Thursday 11 September 2008

14a - No-thing is the Key to Something



Within one’s life there comes an important moment.

It is the moment of NO-THING

It is easily confused with NOTHING

They appear very alike. Yet while one is doing NO-THING, the wheels of indolence are grinding away deep within the well of one’s creativity. Grind grind grind they go, revolving and machinating. It’s a curiosity that even while one is doing no-thing there is always something going on. If it were not so then why would it be so pleasurable to rest after doing no-thing?

So. Just so in fact.

This all brings one to wonder what NO-THING is. Well, I believe it’s a threshold state. Those indolent wheels are doing whatever mysterious work they need to do to make one simply stop the nothing and start the something. Indolence does not answer to the laws of societal gravity. Instead Indolence revolves in the dim light of Languid Languishing. And by that light many a fancy is considered and laid back down to rest, stillborn as an idea of the world. Until one among them all provides a spark to ignite the fuse, blow the keg, burst the dam and flood across the realm of action. Whether enough water has flowed under a bridge, off a duck’s back, or a coil is wound, a bridge crossed, an empty glass half-filled who knows. But the period of no-thing ends in a flurry of activity.
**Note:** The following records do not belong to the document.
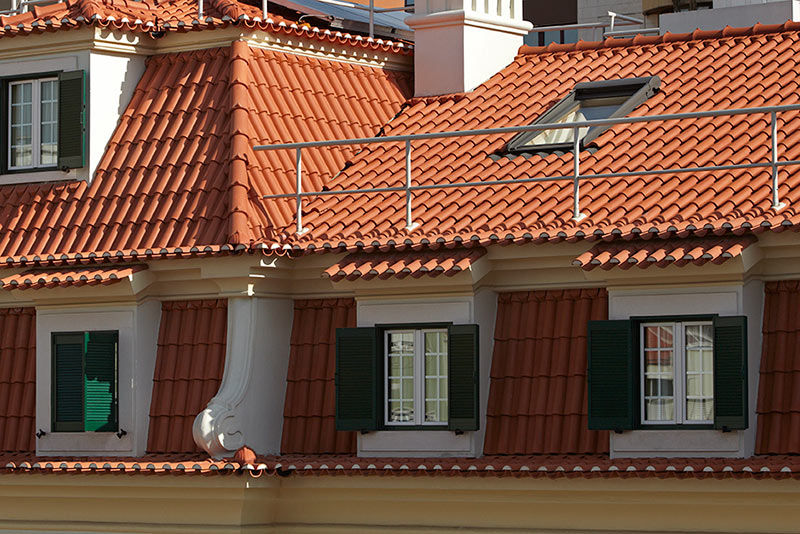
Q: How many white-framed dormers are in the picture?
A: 4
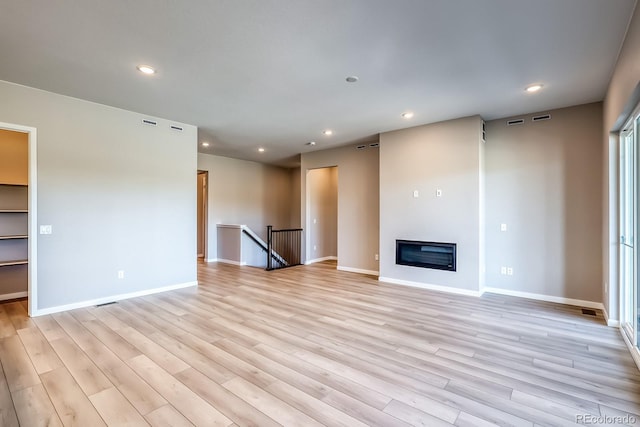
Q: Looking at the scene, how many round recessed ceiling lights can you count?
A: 6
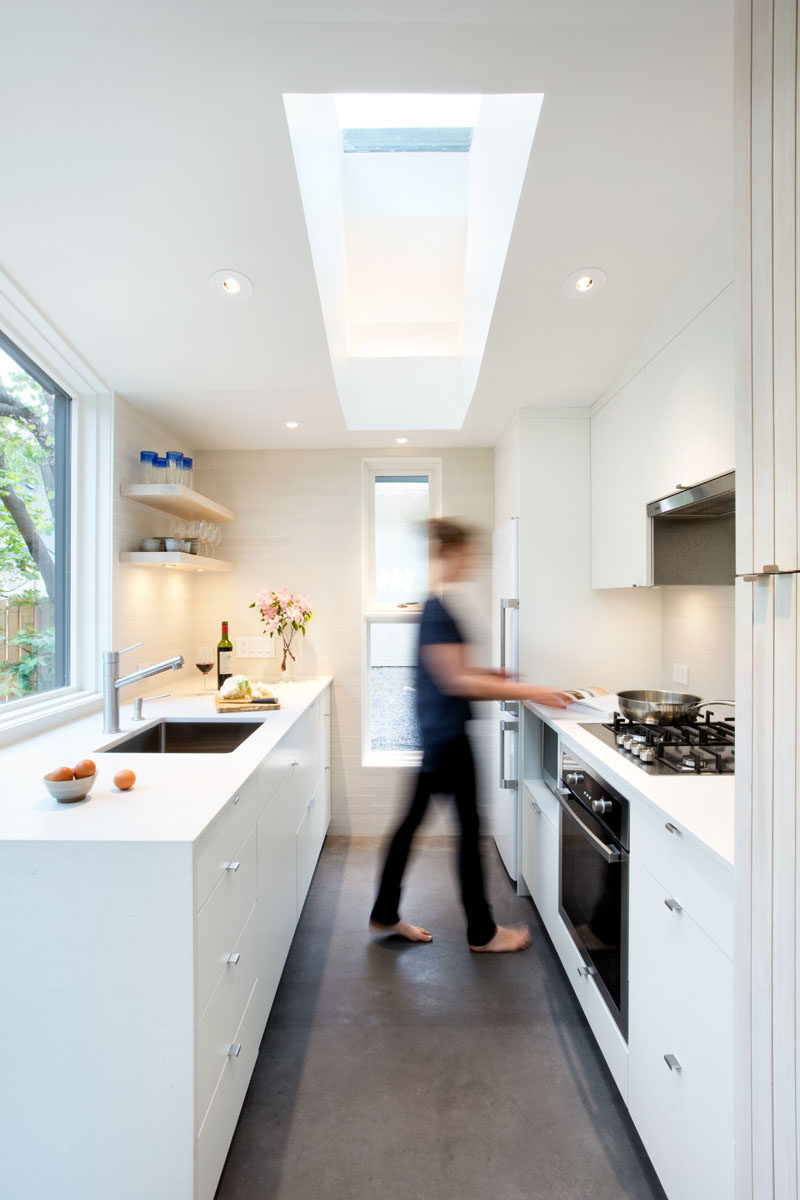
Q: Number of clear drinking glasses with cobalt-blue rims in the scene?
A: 4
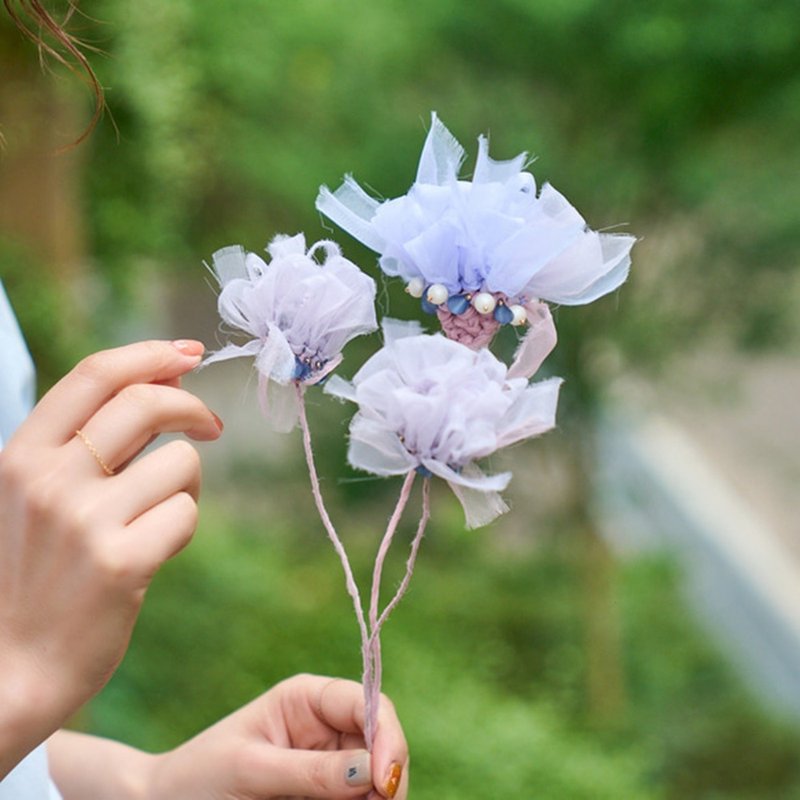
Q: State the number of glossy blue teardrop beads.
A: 3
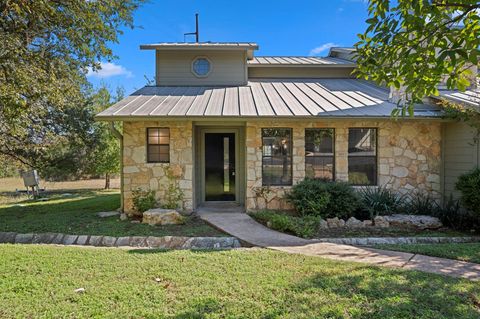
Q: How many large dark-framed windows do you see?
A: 3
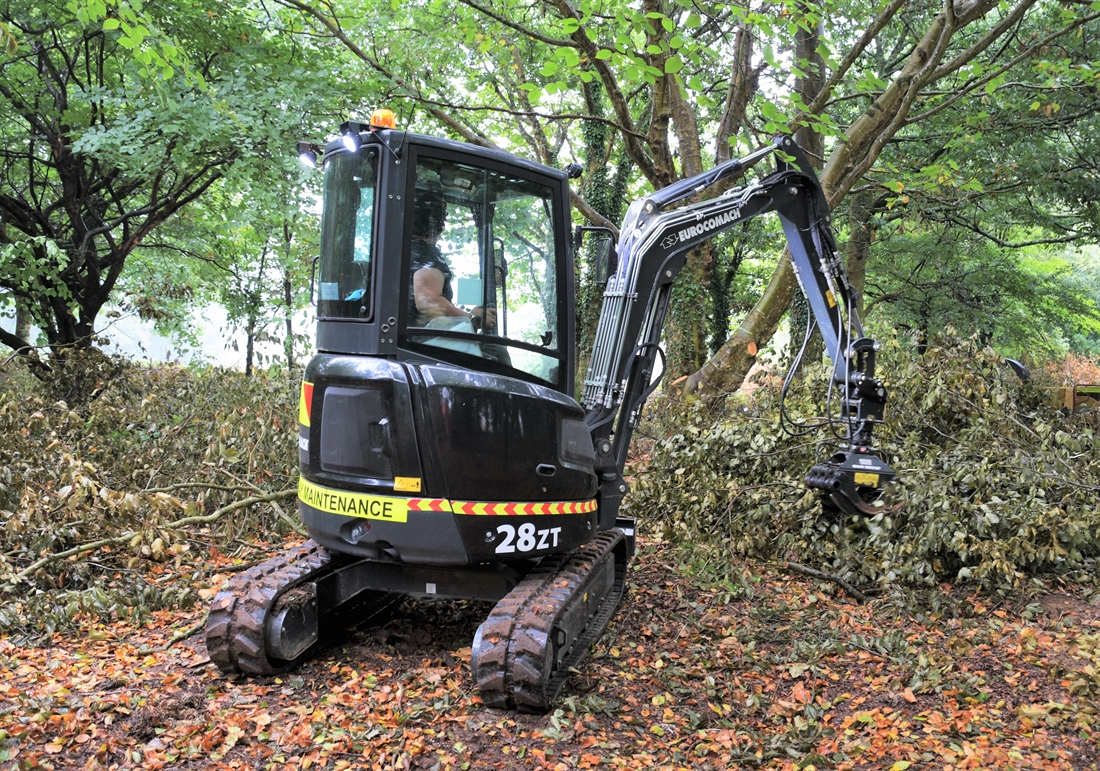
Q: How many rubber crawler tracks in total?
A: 2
Becoming ok about being in a state of NO-THING is a necessary precursor to returning to the world of SOMETHING as an inspired contributor.

I have thrived this year by having to hand a ready clutch of handy yet flexible plans. Its meant my course has had motivation. This course has led me to munch my way through one tasty experience after another just like the hungriest of caterpillars. It is no surprise to me that this period has contained many references to The Little Prince. It is my favourite book. And within it my favourite line is: “Everything that is essential is invisible to the eye”. Caterpillars only feature in it quite early on when the author speaks of the questions that adults find important. He ridicules adults as being interested in things such as a person’s age, or how much he earns and so on whereas adults ignore the most interesting questions about a person such as whether or not someone likes caterpillars or what their favourite colour is... Mine is normally a deep emerald mossy green like in this picture of these stones...



Thus far, this year I have been in all 4 hemispheres of this Earth. I have been under the Moon, ridden the waters of 3 oceans, climbed a mountain, paid tribute to my tribe, established love within some stones, buried the ‘parents’ of my childhood and loved the parents I still have, forgiven everyone and myself, faced death and ‘died’ only to rise refreshed and aware that I am able to use my past to brighten my future. In doing this I harmonised the 4 parts of my being and received planning permission for the necessary character building still to come. All of this has added to an understanding that there are alternate realities. And the knowledge that one can move between these as required. It’s an exhausting list and I feel like a crazed prospector dusty from blasting dynamite yet laden now with the chore of collecting and refining many tons of experience-bearing ore. But being so used to blasting I was a little uncertain of doing this NO-THING.

You see, right now I have no specific plans or goals, I am waiting to hear news of a film, which if it happened will provide the necessary emphasis for another phase of life. Oh sure I have SOME plans but they are just a week in Shanghai area around 22 July next year for another eclipse and Burning Man at the end of August but other than that I am shamelessly lounging in Los Angeles. But here’s the catch… the loot is running low so I am accepting that another film is a good idea in order to restock the coffers… and it does limit me somewhat in where I can go and for how long…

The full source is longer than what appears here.